Sh*t Girls Say
- Author: Kyle Humphrey, Graydon Sheppard
- Language: English
- Genre: Humour
- Publisher: Harlequin and 4TheState (UK)
- Publication date: September 18, 2012
- Publication place: Canada
- Media type: Print (hardcover)
- Pages: 96
- ISBN: 0373892756

= Shit Girls Say =

Humorous Twitter series

Shit Girls Say is a humorous Twitter feed and web series created by Canadian writers Kyle Humphrey and Graydon Sheppard. The series jokes about female conversation.

==Twitter==
The Twitter account @shitgirlssay was launched in April 2011, and promoted by Sheppard through his film and music industry contacts.

As of August 2012, they had 1.6 million Twitter followers.

==Videos==

At one point, Toronto International Film Festival artistic director Cameron Bailey tweeted that he hoped the Twitter feed would be made into a movie. By that point, Juliette Lewis had already filmed an appearance in the first video.

The original video, as of September 2012, had 30 million views.

The boyfriend in some videos is played by Humphrey.

Becoming an Internet meme, the series itself has been parodied on YouTube as a snowclone for other demographics, both for humorous effect and non-humorous, political effect.
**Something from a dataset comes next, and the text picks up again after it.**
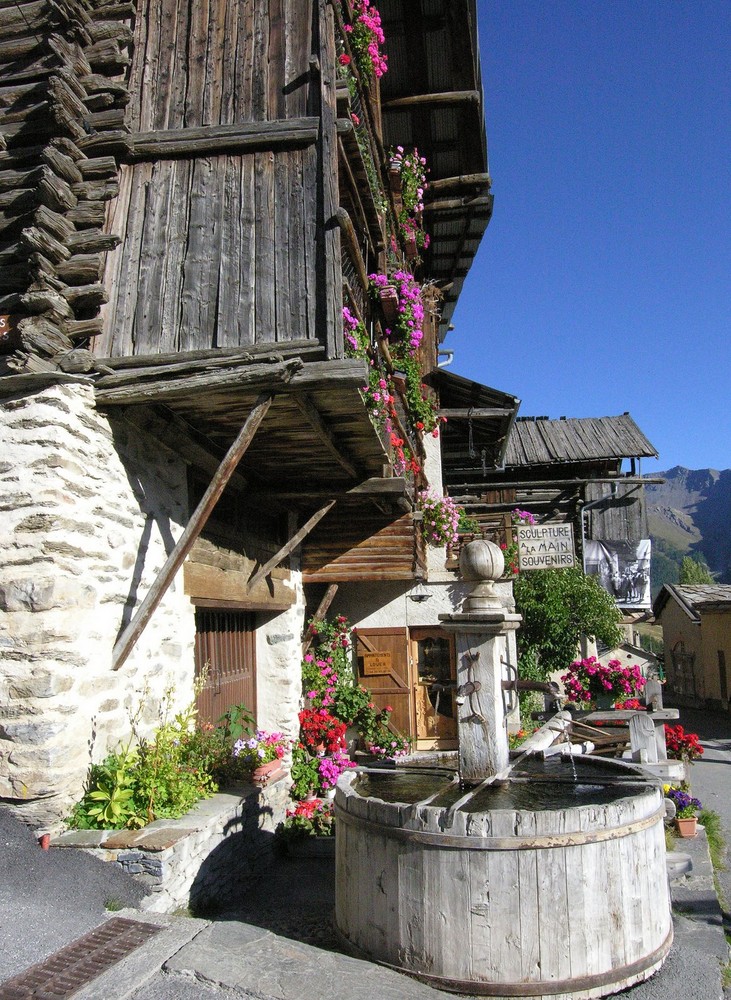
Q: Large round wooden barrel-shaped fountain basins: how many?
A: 1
Some materials suggest that at least 700 imitation videos were created, while other reports suggest over 1000. Among them are "S--- Liz Lemon Says", the favourite imitator of the creators.

The fourth video debuted at the 2012 Toronto International Film Festival, in a Maverick session hosted by George Stromboulopoulos. Other sessions in the series talked with Johnny Depp and Javier Bardem.

Videos scripts are written as a team, and Sheppard directs. Sheppard auditioned for the role of Betsy Putch in The Mindy Project, admittedly bombing, a role given to Zoe Jarman.

==Book (2012)==

A book released in Britain by 4TheState, entitled Sh*t Girls Say, used graphics to illustrate each of the chosen phrases.

Launch parties were held in Toronto and Los Angeles.